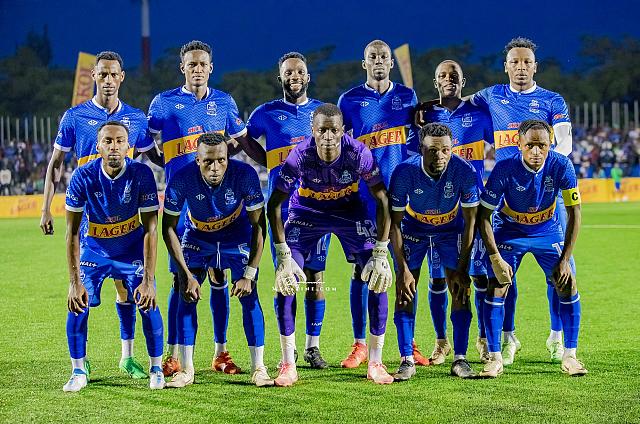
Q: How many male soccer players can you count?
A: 11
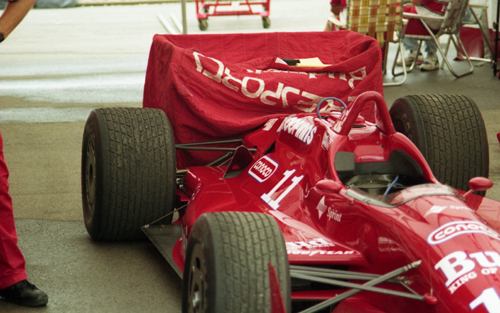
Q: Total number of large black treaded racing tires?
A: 3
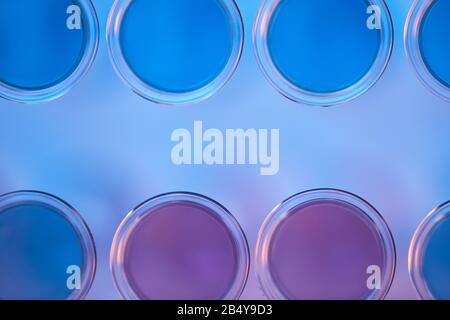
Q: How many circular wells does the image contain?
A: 8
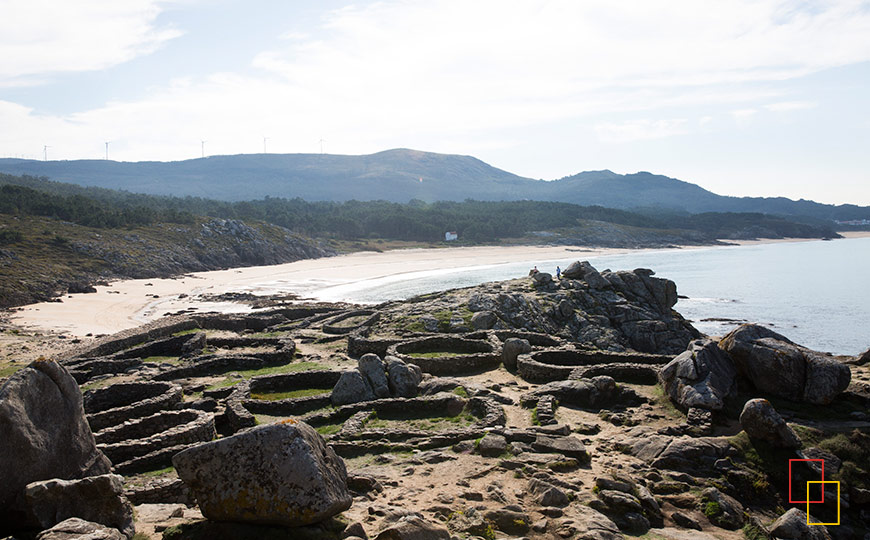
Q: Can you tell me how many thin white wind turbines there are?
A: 5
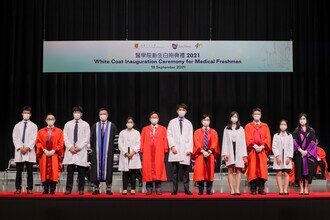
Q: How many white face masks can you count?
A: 12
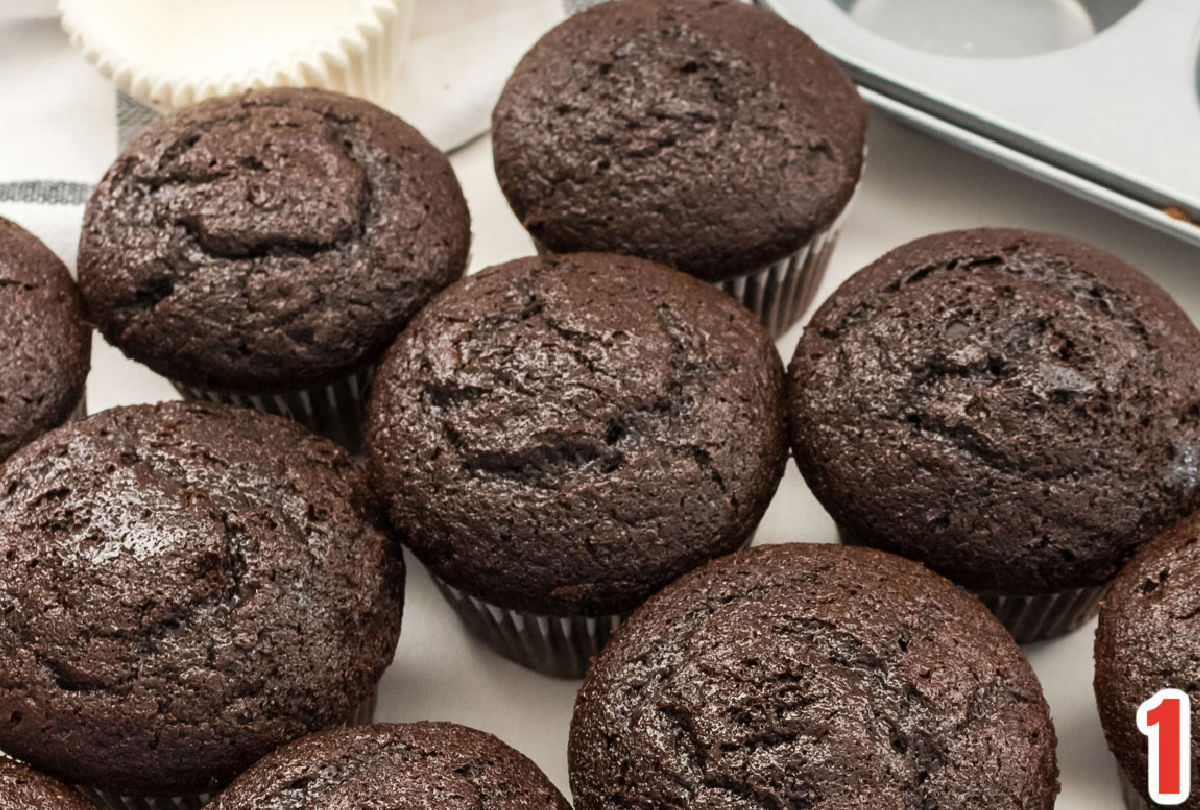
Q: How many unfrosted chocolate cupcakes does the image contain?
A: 10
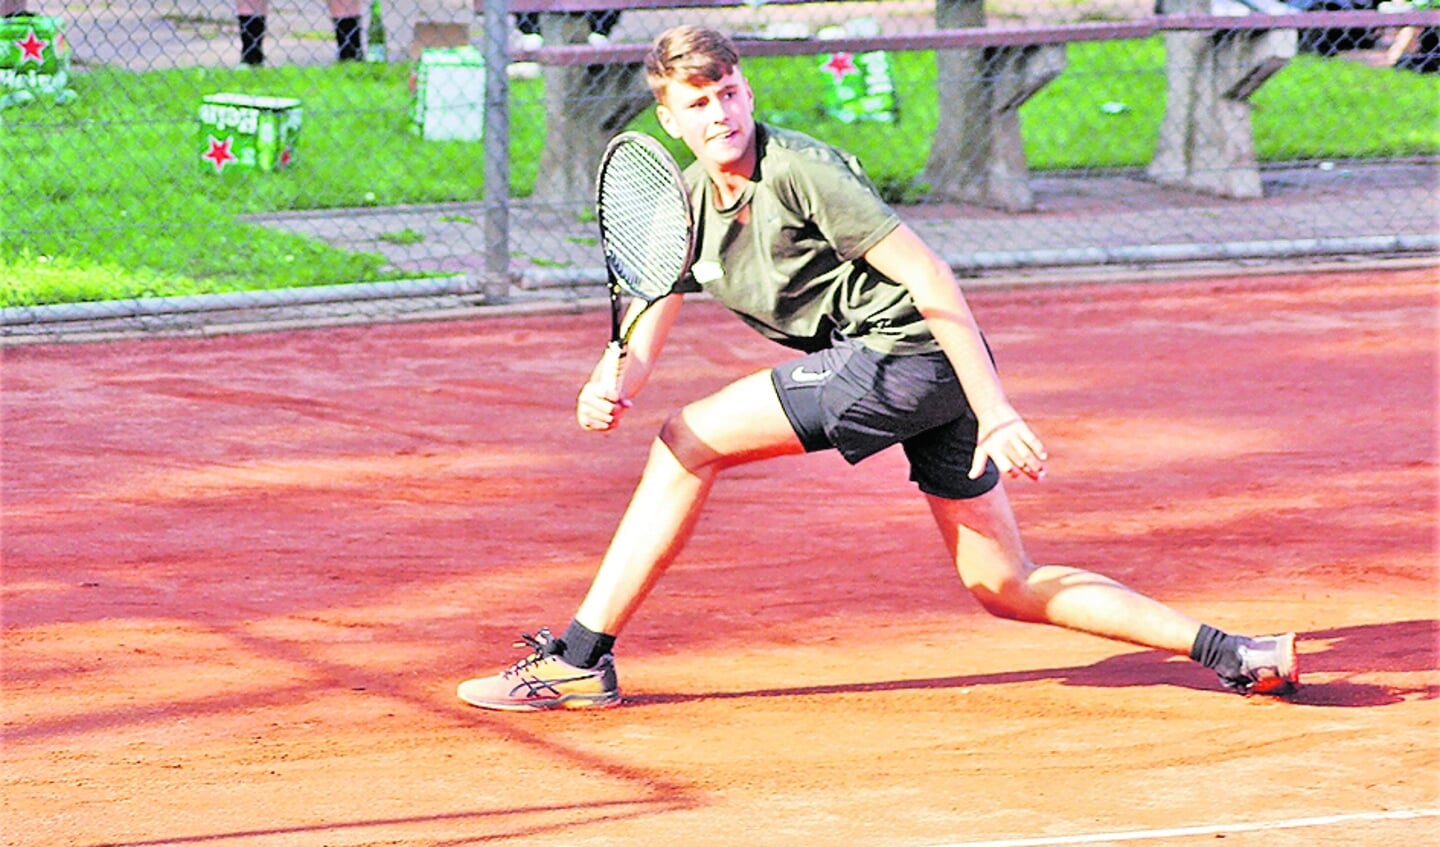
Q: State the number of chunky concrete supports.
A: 3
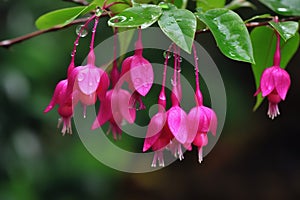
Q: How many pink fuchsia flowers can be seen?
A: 8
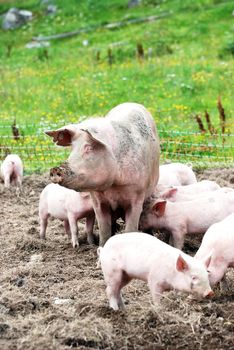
########################################
▶ [Task]: Extract all the data above exactly, excluding every picture.

▶ [Answer to the problem]:
Q: How many male soccer players can you count?
A: 11
Q: Total number of large black treaded racing tires?
A: 3
Q: How many circular wells does the image contain?
A: 8
Q: Can you tell me how many thin white wind turbines there are?
A: 5
Q: How many white face masks can you count?
A: 12
Q: How many unfrosted chocolate cupcakes does the image contain?
A: 10
Q: State the number of chunky concrete supports.
A: 3
Q: How many pink fuchsia flowers can be seen?
A: 8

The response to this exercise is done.